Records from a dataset

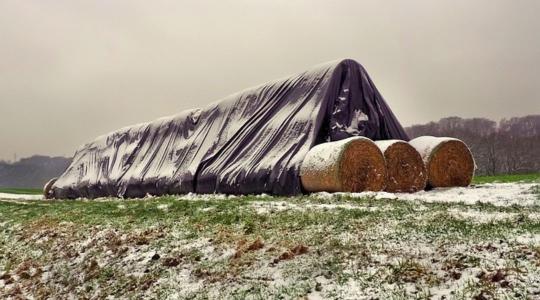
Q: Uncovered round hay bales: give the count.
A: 3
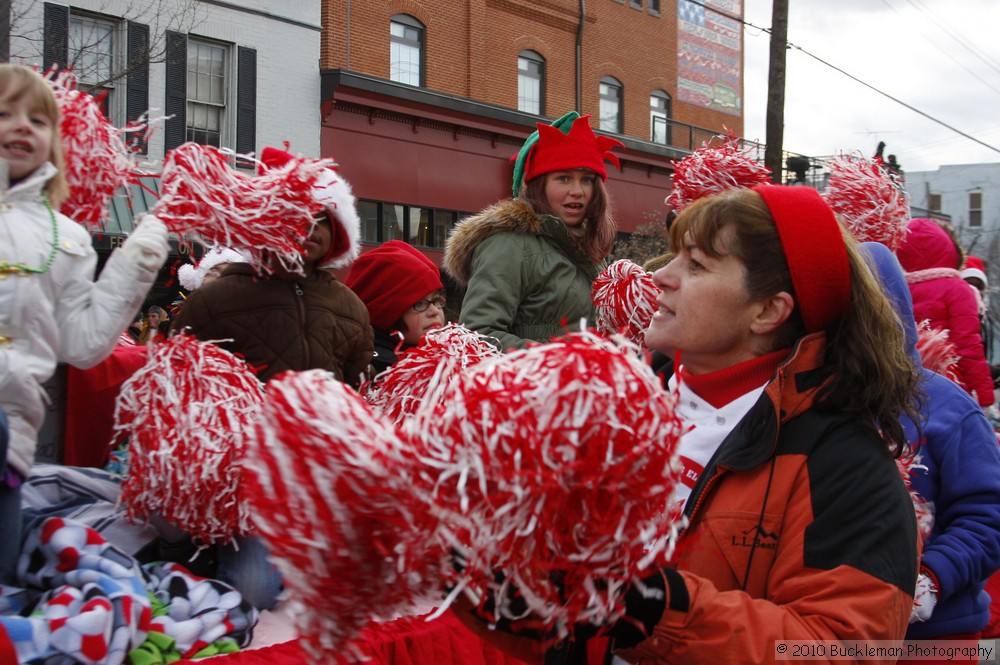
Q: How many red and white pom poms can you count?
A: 11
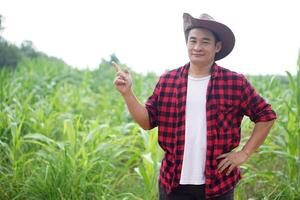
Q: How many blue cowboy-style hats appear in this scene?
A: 0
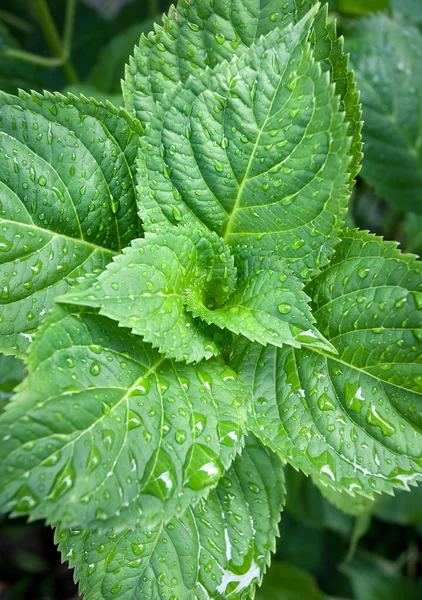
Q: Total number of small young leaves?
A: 2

◆ What the task requires
From the line that contains "Q: How many blue" to the last line of the records above, copy each line exactly, both ends included, and leave the pictures out.

◆ Output for this task
Q: How many blue cowboy-style hats appear in this scene?
A: 0
Q: Total number of small young leaves?
A: 2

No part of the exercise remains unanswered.